Ce verdict a été prononcé par le tribunal correctionnel d'Argentan, lors d'une audience qui a eu lieu le 17 mars 2026, après laquelle la décision a été rendue publique le 5 mai 2026. Le prévenu, âgé de 43 ans, a été reconnu coupable après que les preuves et les témoignages aient été présentés en cour.
Les faits se sont déroulés dans le cadre de son emploi, où le chef cuisinier a abusé de sa position hiérarchique pour harceler et agresser sexuellement l'aide cuisinière. Selon un rapport de Ouest-France, cette affaire a suscité l’indignation au sein de la communauté scolaire, mettant en lumière les problèmes de harcèlement dans le milieu éducatif.
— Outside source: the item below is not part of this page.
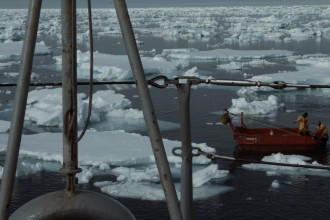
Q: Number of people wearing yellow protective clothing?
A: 2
La peine de prison inclut une partie ferme qui sera purgée sous bracelet électronique, marquant un tournant significatif dans le domaine de la justice concernant les violences faites aux femmes dans le secteur éducatif. En plus de sa peine, il a été ordonné au condamné de verser 13,500 euros à la victime, en reparations pour les dommages subis.
Actuellement, le prévenu ne travaille plus à Argentan, mais est employé dans un autre établissement de l'Orne, semant le doute quant à la sécurité des employés potentiellement vulnérables dans des environnements similaires.
Cette affaire soulève des questions cruciales sur la prévention du harcèlement et des agressions sexuelles au sein des établissements scolaires. Des experts en psychologie sociale affirment que des mesures de sensibilisation et de protection doivent être renforcées afin de garantir un environnement de travail sécurisé pour toutes et tous.